ある日、私たち夫婦と私の両親4人で食事をした時の事です。



その日の食卓には私の好物である生春巻きが載っており、父を除く母・妻・私の3人は、ベトナムの酸っぱくて辛いソースをかけて食べていました。



ところが父だけは、そのベトナムソースを使おうとせずに、しょう油をかけて食べているのです。



見かねた私が「これをかけると美味いよ」と、いくらベトナムソースを進めても、かたくなにしょう油を手放そうとせず、逆に不敵な笑みを浮かべてこう言ったのです。



「しょう油は裏切らないんだ。

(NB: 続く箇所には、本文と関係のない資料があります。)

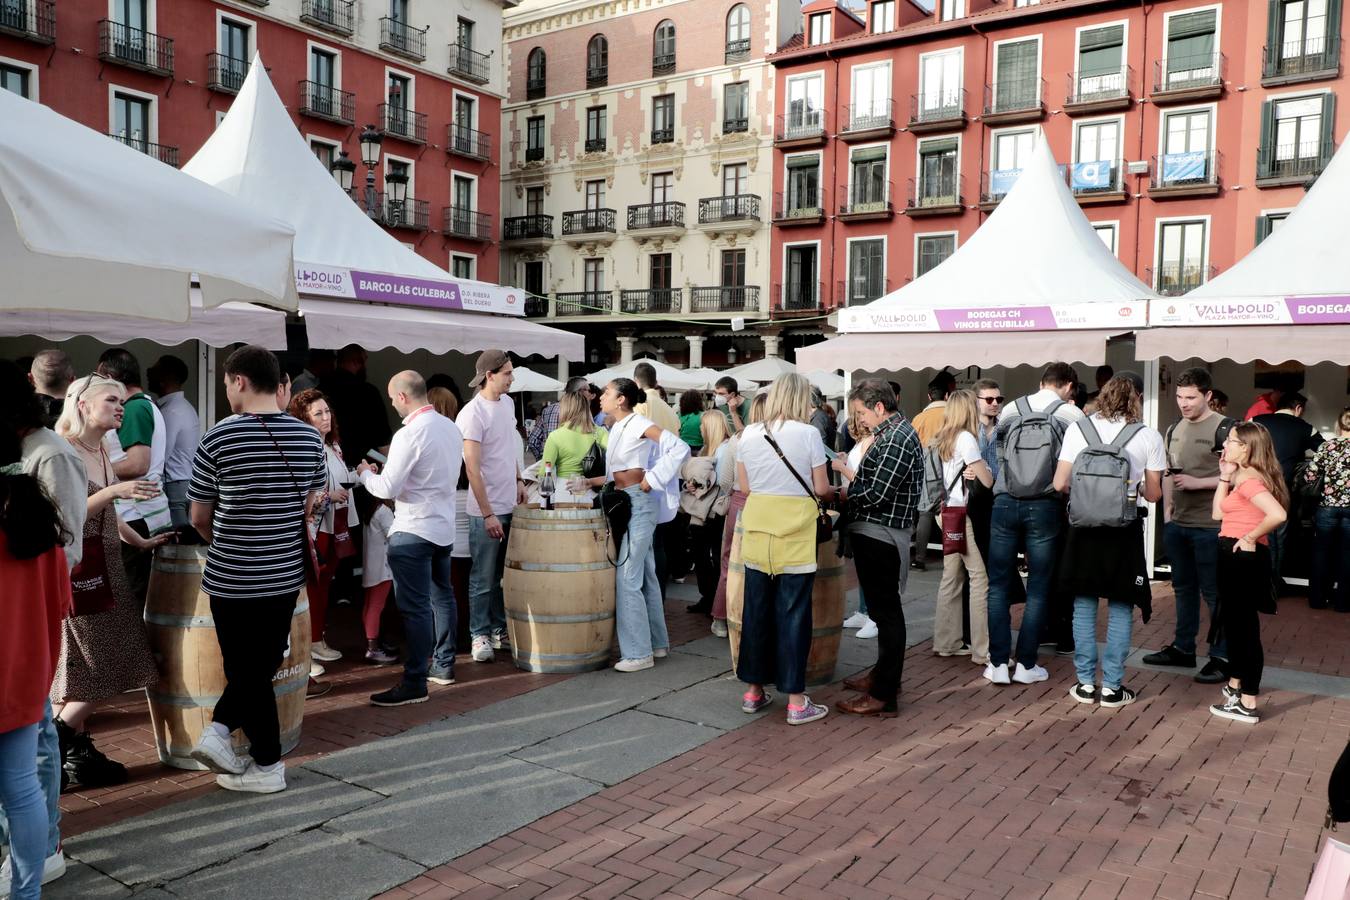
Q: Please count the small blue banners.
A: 3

」



まぁこれは極端な例だとしても、日本人の心の中には、こういう漠然とした思いが少なからずあるのではないでしょうか?





日本人がホッとする事ができる庭つくりを目指すのが、私たちの目標です。



昨今よく見かけるガーデニングについて、我々の業界では賛否両論ですが、その空間が本人にとって気持ちがよく末永く愛していただける。

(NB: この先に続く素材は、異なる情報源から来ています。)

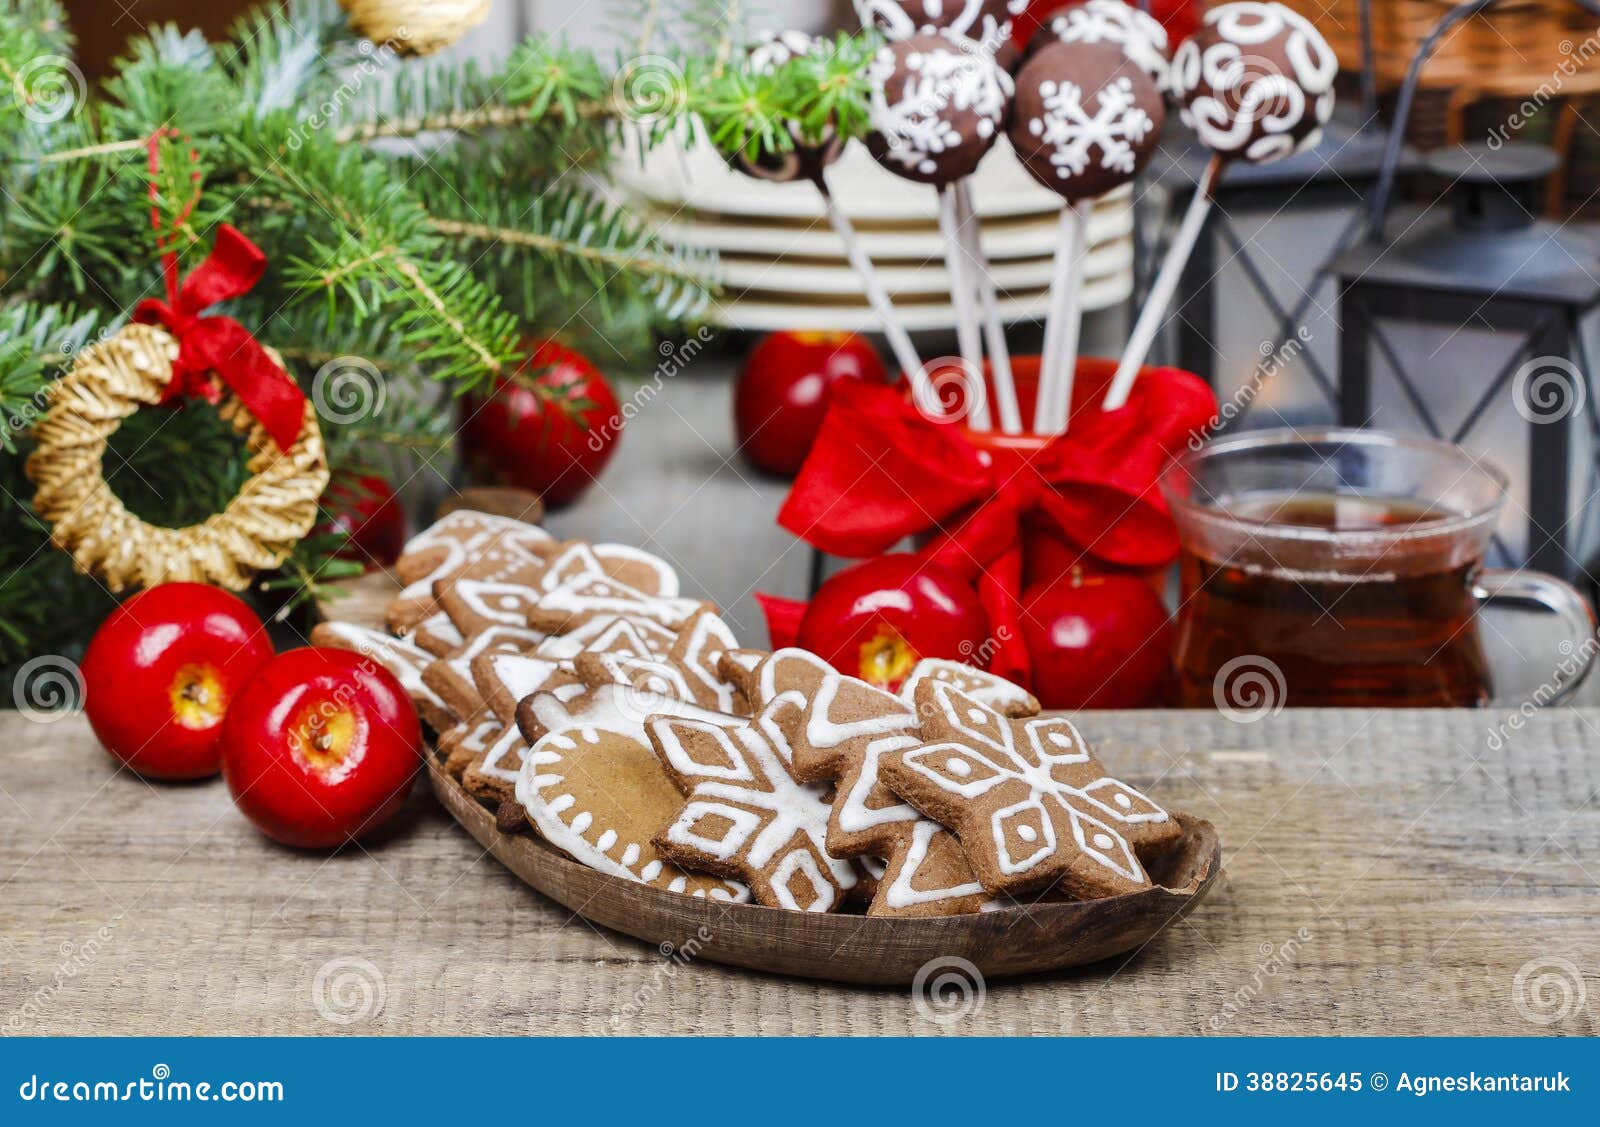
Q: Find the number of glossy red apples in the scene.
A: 7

そういう事ならば、私は大賛成ですが、現実はそうではない事が多々あります。



かつてキレイだった芝生はアフリカのサバンナ風になり、フェンスや垣根がない開放的な庭は、お隣や通行人の目が気になって何だか落ち着かない。



なんて事もあるわけです。



どんな庭にも共通して使う事のできる、和風の要素というものがあります。



それは距離だったり視界だったり色だったりし、強烈に主張したり陰で支えて見えなかったりします。



それら取り入れつつ、建物を含めた景色や生活スタイルに違和感のない(飽きの来ない)庭を造って行きたいと考えております。



あなたは、「隠し味」といったら何を思い出しますか?



しょう油のような和風を、私たちが造る庭にも聞かせて行きたいと願っておりますし、私自身の設計課題でもあります。